Thursday, October 21, 2010
A nearly full moon seems to unfold from behind fading storm clouds. The night is cool and I’m just in awe of this energy tonight. It is so incredibly peaceful—absolutely delicious. I love times like these where the worries of the world just seem to lose themselves in a beautiful night sky. So many times have I sat alone under the stars, gazing at the moon and in a silent exchange, telling her all my troubles. The sparkling silvery light melts the anxiety that seems to permeate my soul sometimes. City life can be hard on a soul. There is always so much clattering, shattering and rush that it takes a very concerted effort to break the chains and set the mind soaring up and into the sky. Sometimes I wonder if we were ever meant to evolve the way we have.

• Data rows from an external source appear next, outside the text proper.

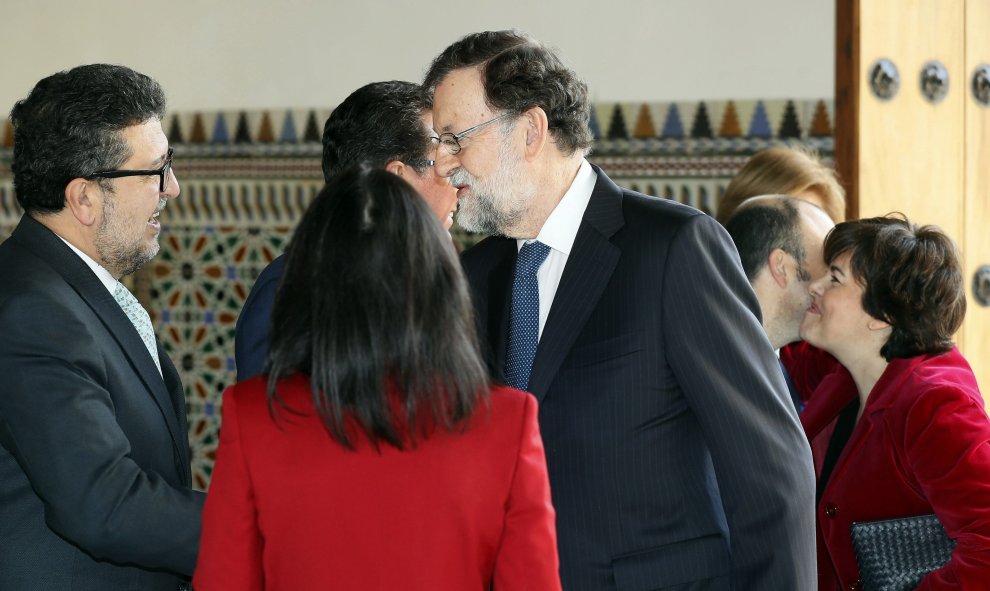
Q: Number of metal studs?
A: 4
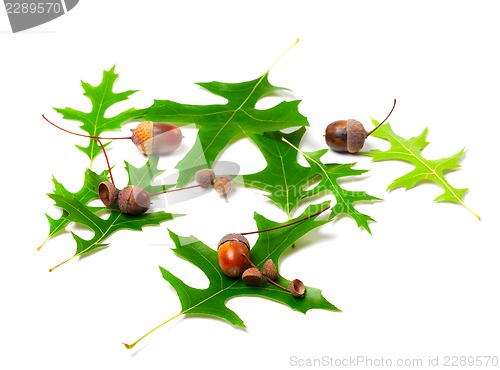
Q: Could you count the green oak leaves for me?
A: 8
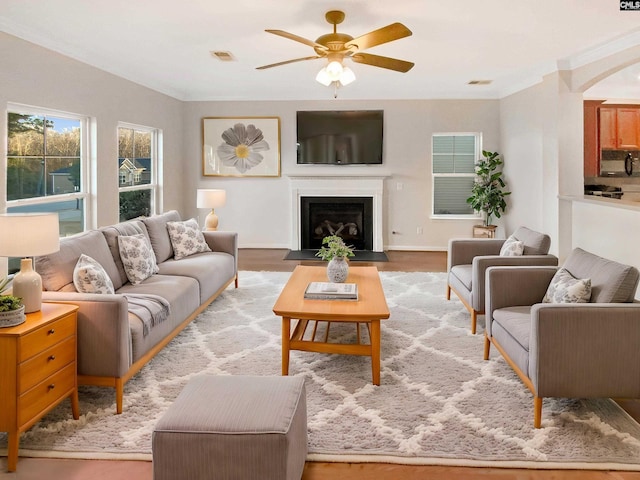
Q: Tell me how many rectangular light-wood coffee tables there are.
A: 1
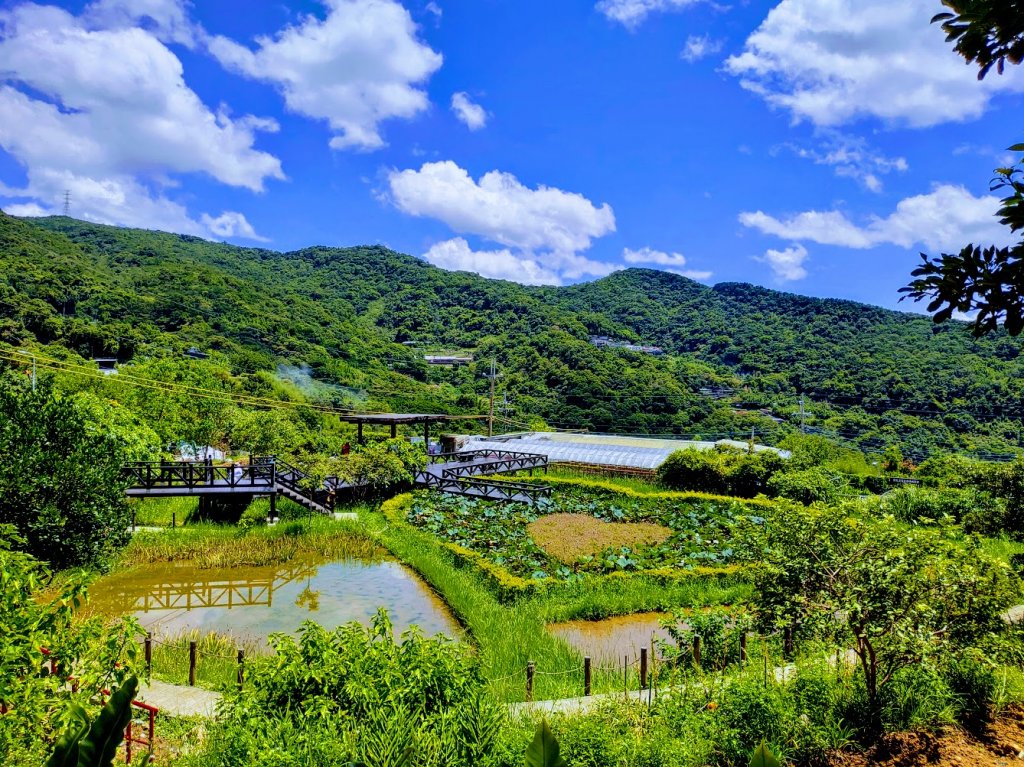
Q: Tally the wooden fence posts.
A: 9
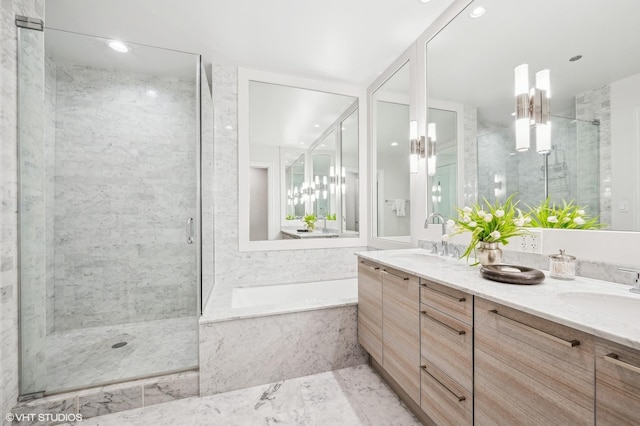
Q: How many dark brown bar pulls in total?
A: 7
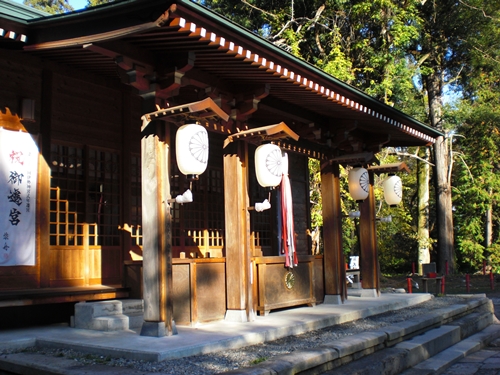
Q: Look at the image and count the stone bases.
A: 4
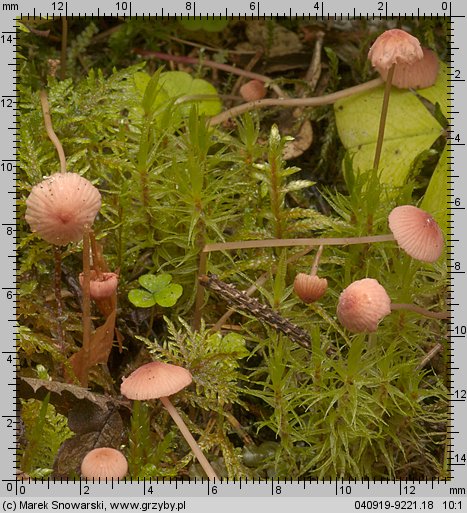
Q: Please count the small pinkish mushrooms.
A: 10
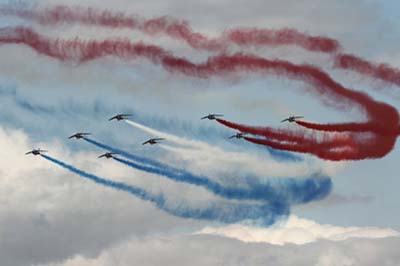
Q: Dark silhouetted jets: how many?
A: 8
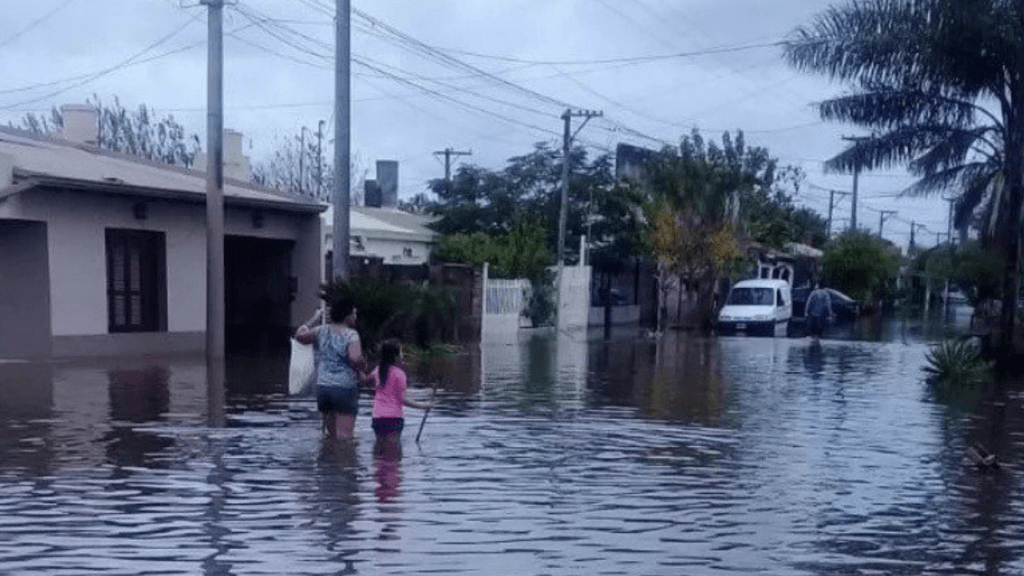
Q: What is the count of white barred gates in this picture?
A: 1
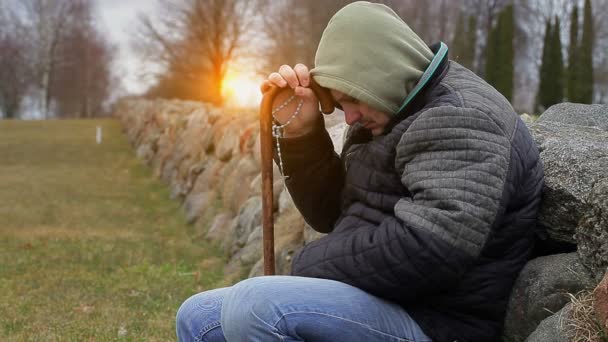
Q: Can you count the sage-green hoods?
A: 1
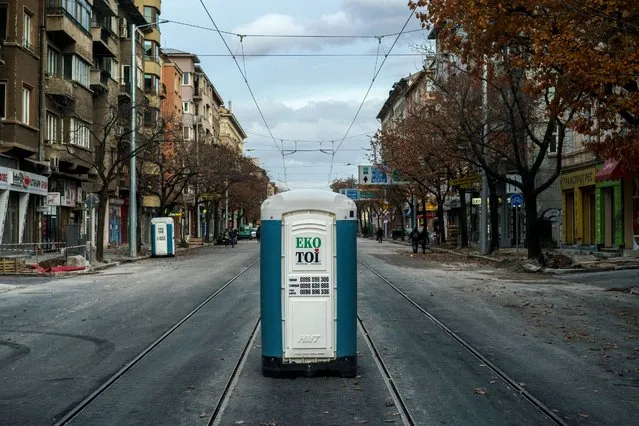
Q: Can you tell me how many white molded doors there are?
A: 2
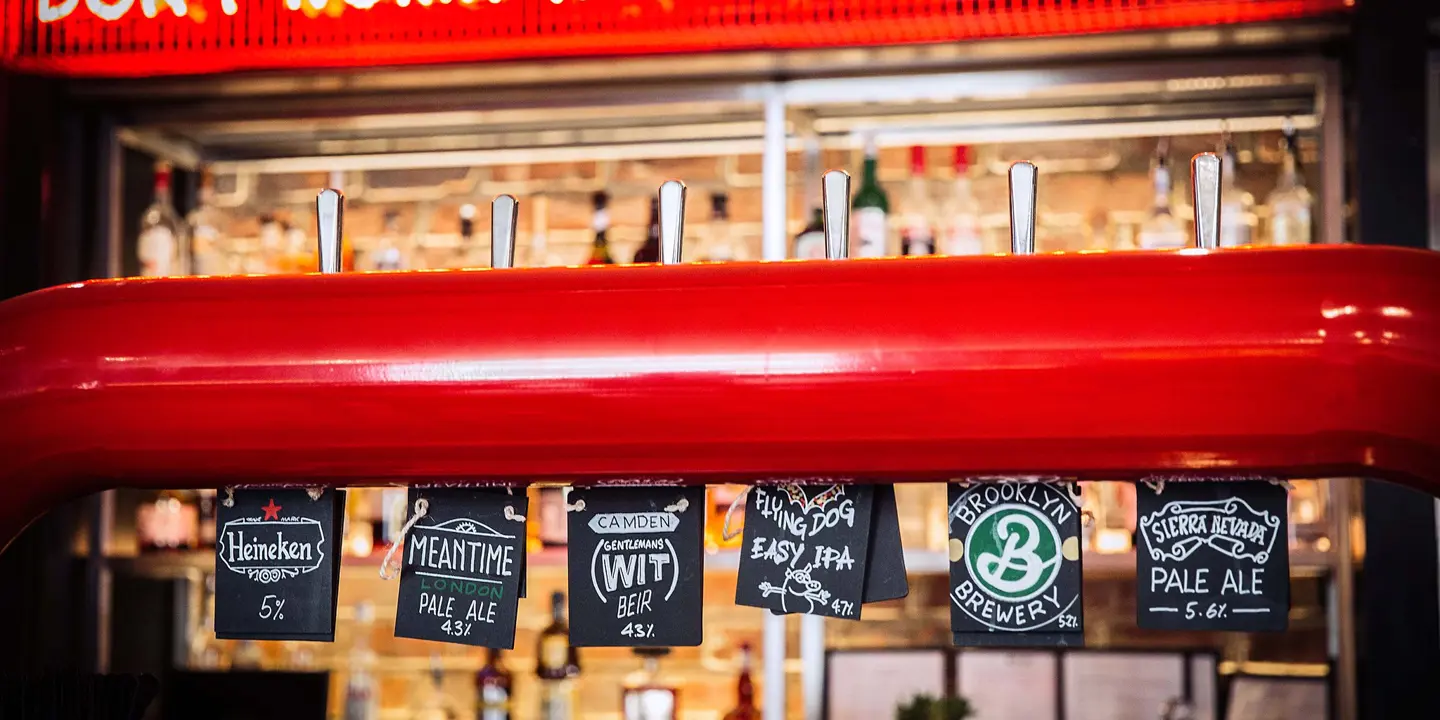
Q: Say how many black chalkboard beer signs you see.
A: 6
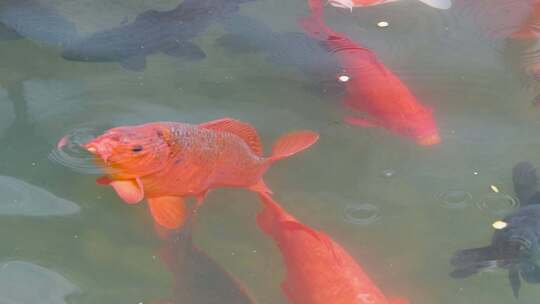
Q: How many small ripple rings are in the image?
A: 3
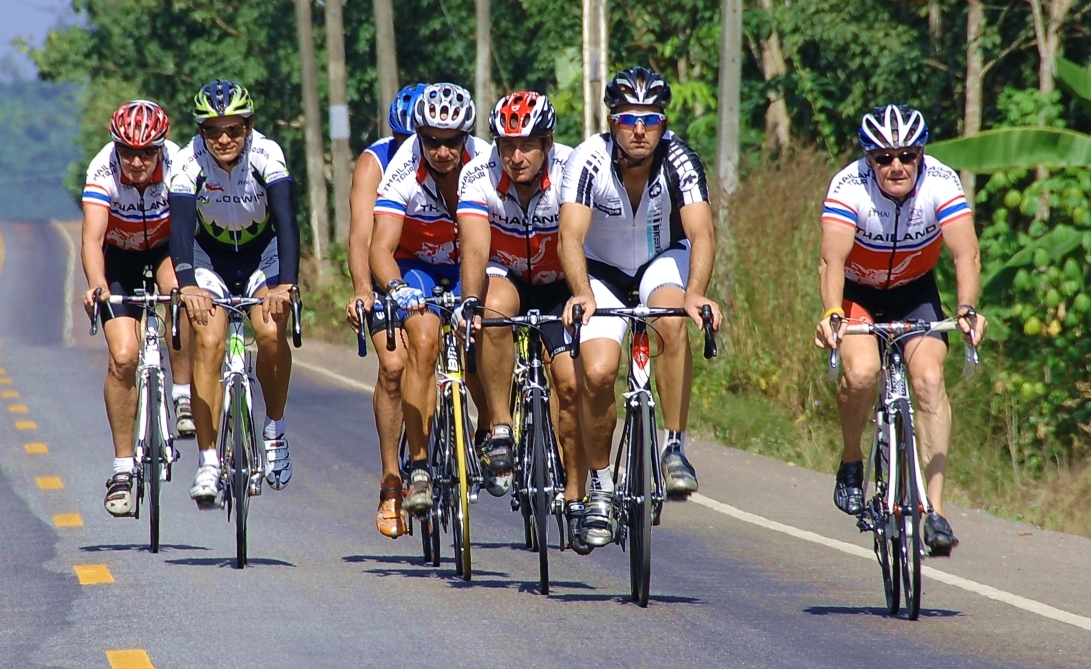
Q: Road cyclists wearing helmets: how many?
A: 7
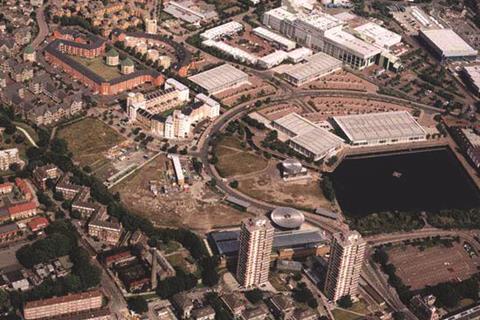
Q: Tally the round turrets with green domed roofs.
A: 3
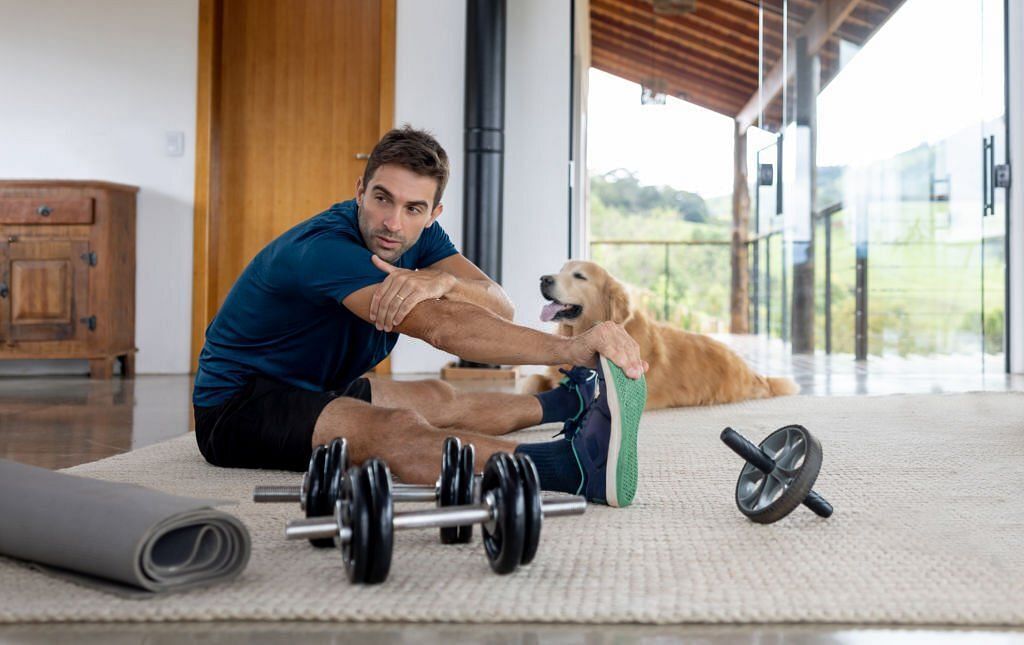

I leave those thoughts trailing behind me as I gaze up again into the sky and watch the clouds inch ever so slowly across vantage point. Sitting here quietly, I hear the city stirring and churning but I don’t feel that, I just observe it. I realize sitting here how important it is to get outside and not only see the sky but feel it with every inch of my being. Under the stars its so easy to stretch your energy out beyond your local concerns and feel the heart beat of the planet. It’s beating ever so strongly, deep, constant and if you sit there long enough, your own heart beats in time and your soul fills with light. It s a good feeling, it leaves me so giddy. Yeah, I’m weird like that, it’s okay.
We are not meant to be trapped under fluorescent lights all day long, come home – do the chores and go to sleep. We were meant for so much more. Our work life can become our identity if we are not careful and careful to avoid that is what we should always be! We are not our jobs, we are not the possessions we own and we are not the company we keep. We are alive, we breathe, we love and we live. We are so connected to this Earth and connected to each other. That is a great comfort on a night like tonight. The things I do and the places I go to and see mean nothing if I cannot maintain a sense of my own soul. I’ve been lost for so long in being a mother, a wife, a friend, a daughter and so many other labels. These things never did define me, I just thought they did. I’ve learned so much under each of those labels but most of all I’ve learned to forget about what the outside world thinks. Notice I said forget. I have not yet come to a place I can transcend wounds from words intended to harm me. I understand where they come from and that understanding quickly brings compassion to the door of my heart and then comes forgiveness and then comes forgetting. On a night like this, I forget and remember things interchangeably. I catch glimpses of things I once thought so important and yet here staring up at the moon, none of that really meant anything at the end of the day. Well, except for maybe another lesson learned.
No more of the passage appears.